--- Data excerpts Enclosed Below ---

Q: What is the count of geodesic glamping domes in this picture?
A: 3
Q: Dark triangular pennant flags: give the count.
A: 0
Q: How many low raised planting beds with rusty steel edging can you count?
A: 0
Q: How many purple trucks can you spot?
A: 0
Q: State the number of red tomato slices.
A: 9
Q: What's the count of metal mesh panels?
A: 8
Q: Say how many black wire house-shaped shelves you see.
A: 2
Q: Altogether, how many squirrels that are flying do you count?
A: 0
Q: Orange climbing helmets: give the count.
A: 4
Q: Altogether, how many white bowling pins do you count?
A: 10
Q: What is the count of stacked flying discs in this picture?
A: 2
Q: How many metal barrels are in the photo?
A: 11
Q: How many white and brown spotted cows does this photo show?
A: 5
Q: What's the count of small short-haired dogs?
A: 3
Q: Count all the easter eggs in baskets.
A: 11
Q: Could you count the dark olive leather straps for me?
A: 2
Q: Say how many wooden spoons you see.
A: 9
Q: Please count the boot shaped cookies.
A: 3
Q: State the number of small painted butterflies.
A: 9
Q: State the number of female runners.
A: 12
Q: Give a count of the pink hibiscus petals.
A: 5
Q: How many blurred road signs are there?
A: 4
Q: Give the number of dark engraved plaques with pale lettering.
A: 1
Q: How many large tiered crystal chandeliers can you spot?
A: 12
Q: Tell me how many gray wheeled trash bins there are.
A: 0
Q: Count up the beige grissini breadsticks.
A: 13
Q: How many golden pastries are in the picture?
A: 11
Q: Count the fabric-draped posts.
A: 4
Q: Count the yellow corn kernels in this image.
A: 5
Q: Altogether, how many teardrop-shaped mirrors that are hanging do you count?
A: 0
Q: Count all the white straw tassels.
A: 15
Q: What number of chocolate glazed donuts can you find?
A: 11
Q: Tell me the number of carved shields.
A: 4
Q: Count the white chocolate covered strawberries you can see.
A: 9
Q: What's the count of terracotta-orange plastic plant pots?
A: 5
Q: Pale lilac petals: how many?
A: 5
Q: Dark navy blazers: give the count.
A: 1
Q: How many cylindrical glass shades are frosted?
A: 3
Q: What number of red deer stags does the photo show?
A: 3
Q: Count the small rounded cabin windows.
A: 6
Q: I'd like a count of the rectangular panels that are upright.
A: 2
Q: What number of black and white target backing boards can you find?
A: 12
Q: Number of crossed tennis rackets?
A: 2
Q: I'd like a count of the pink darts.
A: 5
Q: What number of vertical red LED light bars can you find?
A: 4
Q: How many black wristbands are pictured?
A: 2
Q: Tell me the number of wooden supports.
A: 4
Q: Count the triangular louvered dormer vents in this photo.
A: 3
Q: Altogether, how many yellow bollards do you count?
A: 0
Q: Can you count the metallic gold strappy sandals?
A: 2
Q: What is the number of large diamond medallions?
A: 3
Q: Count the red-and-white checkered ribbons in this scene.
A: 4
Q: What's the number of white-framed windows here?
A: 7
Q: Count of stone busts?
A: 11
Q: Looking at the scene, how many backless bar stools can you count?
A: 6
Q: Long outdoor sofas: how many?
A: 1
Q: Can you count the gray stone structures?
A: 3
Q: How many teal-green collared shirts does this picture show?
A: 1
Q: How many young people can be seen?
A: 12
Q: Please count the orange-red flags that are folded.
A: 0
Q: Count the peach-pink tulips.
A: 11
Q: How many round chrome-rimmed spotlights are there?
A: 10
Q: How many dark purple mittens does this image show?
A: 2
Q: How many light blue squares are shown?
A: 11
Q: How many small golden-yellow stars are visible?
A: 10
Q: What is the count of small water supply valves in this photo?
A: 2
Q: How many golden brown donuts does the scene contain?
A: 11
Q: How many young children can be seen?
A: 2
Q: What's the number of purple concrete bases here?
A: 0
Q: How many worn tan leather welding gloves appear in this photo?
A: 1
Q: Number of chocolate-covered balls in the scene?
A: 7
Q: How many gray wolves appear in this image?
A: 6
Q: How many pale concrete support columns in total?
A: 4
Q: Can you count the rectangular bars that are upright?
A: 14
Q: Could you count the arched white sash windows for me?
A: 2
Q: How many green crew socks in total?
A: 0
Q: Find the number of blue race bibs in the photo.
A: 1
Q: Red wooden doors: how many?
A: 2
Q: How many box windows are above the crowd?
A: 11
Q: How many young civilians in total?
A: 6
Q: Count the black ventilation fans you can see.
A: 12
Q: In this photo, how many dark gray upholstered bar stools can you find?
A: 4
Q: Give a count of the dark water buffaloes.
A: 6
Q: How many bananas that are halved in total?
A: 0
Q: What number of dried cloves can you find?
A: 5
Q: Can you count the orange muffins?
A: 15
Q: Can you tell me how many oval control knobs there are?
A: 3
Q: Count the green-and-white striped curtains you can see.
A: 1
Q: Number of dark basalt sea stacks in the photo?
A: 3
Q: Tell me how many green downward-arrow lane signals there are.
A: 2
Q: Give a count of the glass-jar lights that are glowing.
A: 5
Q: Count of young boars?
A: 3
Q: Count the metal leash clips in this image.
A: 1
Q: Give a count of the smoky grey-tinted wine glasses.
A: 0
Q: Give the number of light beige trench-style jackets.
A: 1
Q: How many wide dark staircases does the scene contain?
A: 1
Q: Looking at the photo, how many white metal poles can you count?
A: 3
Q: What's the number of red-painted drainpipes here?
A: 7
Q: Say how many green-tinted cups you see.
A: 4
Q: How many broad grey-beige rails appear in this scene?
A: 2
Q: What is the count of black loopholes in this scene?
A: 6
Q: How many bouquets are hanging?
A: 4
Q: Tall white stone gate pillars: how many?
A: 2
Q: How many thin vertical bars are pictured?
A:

--- End of Enclosed Data excerpts ---

→ **Your goal**
What you give back must match the records word for word.

→ **Final answer**
Q: What is the count of geodesic glamping domes in this picture?
A: 3
Q: Dark triangular pennant flags: give the count.
A: 0
Q: How many low raised planting beds with rusty steel edging can you count?
A: 0
Q: How many purple trucks can you spot?
A: 0
Q: State the number of red tomato slices.
A: 9
Q: What's the count of metal mesh panels?
A: 8
Q: Say how many black wire house-shaped shelves you see.
A: 2
Q: Altogether, how many squirrels that are flying do you count?
A: 0
Q: Orange climbing helmets: give the count.
A: 4
Q: Altogether, how many white bowling pins do you count?
A: 10
Q: What is the count of stacked flying discs in this picture?
A: 2
Q: How many metal barrels are in the photo?
A: 11
Q: How many white and brown spotted cows does this photo show?
A: 5
Q: What's the count of small short-haired dogs?
A: 3
Q: Count all the easter eggs in baskets.
A: 11
Q: Could you count the dark olive leather straps for me?
A: 2
Q: Say how many wooden spoons you see.
A: 9
Q: Please count the boot shaped cookies.
A: 3
Q: State the number of small painted butterflies.
A: 9
Q: State the number of female runners.
A: 12
Q: Give a count of the pink hibiscus petals.
A: 5
Q: How many blurred road signs are there?
A: 4
Q: Give the number of dark engraved plaques with pale lettering.
A: 1
Q: How many large tiered crystal chandeliers can you spot?
A: 12
Q: Tell me how many gray wheeled trash bins there are.
A: 0
Q: Count up the beige grissini breadsticks.
A: 13
Q: How many golden pastries are in the picture?
A: 11
Q: Count the fabric-draped posts.
A: 4
Q: Count the yellow corn kernels in this image.
A: 5
Q: Altogether, how many teardrop-shaped mirrors that are hanging do you count?
A: 0
Q: Count all the white straw tassels.
A: 15
Q: What number of chocolate glazed donuts can you find?
A: 11
Q: Tell me the number of carved shields.
A: 4
Q: Count the white chocolate covered strawberries you can see.
A: 9
Q: What's the count of terracotta-orange plastic plant pots?
A: 5
Q: Pale lilac petals: how many?
A: 5
Q: Dark navy blazers: give the count.
A: 1
Q: How many cylindrical glass shades are frosted?
A: 3
Q: What number of red deer stags does the photo show?
A: 3
Q: Count the small rounded cabin windows.
A: 6
Q: I'd like a count of the rectangular panels that are upright.
A: 2
Q: What number of black and white target backing boards can you find?
A: 12
Q: Number of crossed tennis rackets?
A: 2
Q: I'd like a count of the pink darts.
A: 5
Q: What number of vertical red LED light bars can you find?
A: 4
Q: How many black wristbands are pictured?
A: 2
Q: Tell me the number of wooden supports.
A: 4
Q: Count the triangular louvered dormer vents in this photo.
A: 3
Q: Altogether, how many yellow bollards do you count?
A: 0
Q: Can you count the metallic gold strappy sandals?
A: 2
Q: What is the number of large diamond medallions?
A: 3
Q: Count the red-and-white checkered ribbons in this scene.
A: 4
Q: What's the number of white-framed windows here?
A: 7
Q: Count of stone busts?
A: 11
Q: Looking at the scene, how many backless bar stools can you count?
A: 6
Q: Long outdoor sofas: how many?
A: 1
Q: Can you count the gray stone structures?
A: 3
Q: How many teal-green collared shirts does this picture show?
A: 1
Q: How many young people can be seen?
A: 12
Q: Please count the orange-red flags that are folded.
A: 0
Q: Count the peach-pink tulips.
A: 11
Q: How many round chrome-rimmed spotlights are there?
A: 10
Q: How many dark purple mittens does this image show?
A: 2
Q: How many light blue squares are shown?
A: 11
Q: How many small golden-yellow stars are visible?
A: 10
Q: What is the count of small water supply valves in this photo?
A: 2
Q: How many golden brown donuts does the scene contain?
A: 11
Q: How many young children can be seen?
A: 2
Q: What's the number of purple concrete bases here?
A: 0
Q: How many worn tan leather welding gloves appear in this photo?
A: 1
Q: Number of chocolate-covered balls in the scene?
A: 7
Q: How many gray wolves appear in this image?
A: 6
Q: How many pale concrete support columns in total?
A: 4
Q: Can you count the rectangular bars that are upright?
A: 14
Q: Could you count the arched white sash windows for me?
A: 2
Q: How many green crew socks in total?
A: 0
Q: Find the number of blue race bibs in the photo.
A: 1
Q: Red wooden doors: how many?
A: 2
Q: How many box windows are above the crowd?
A: 11
Q: How many young civilians in total?
A: 6
Q: Count the black ventilation fans you can see.
A: 12
Q: In this photo, how many dark gray upholstered bar stools can you find?
A: 4
Q: Give a count of the dark water buffaloes.
A: 6
Q: How many bananas that are halved in total?
A: 0
Q: What number of dried cloves can you find?
A: 5
Q: Can you count the orange muffins?
A: 15
Q: Can you tell me how many oval control knobs there are?
A: 3
Q: Count the green-and-white striped curtains you can see.
A: 1
Q: Number of dark basalt sea stacks in the photo?
A: 3
Q: Tell me how many green downward-arrow lane signals there are.
A: 2
Q: Give a count of the glass-jar lights that are glowing.
A: 5
Q: Count of young boars?
A: 3
Q: Count the metal leash clips in this image.
A: 1
Q: Give a count of the smoky grey-tinted wine glasses.
A: 0
Q: Give the number of light beige trench-style jackets.
A: 1
Q: How many wide dark staircases does the scene contain?
A: 1
Q: Looking at the photo, how many white metal poles can you count?
A: 3
Q: What's the number of red-painted drainpipes here?
A: 7
Q: Say how many green-tinted cups you see.
A: 4
Q: How many broad grey-beige rails appear in this scene?
A: 2
Q: What is the count of black loopholes in this scene?
A: 6
Q: How many bouquets are hanging?
A: 4
Q: Tall white stone gate pillars: how many?
A: 2
Q: How many thin vertical bars are pictured?
A:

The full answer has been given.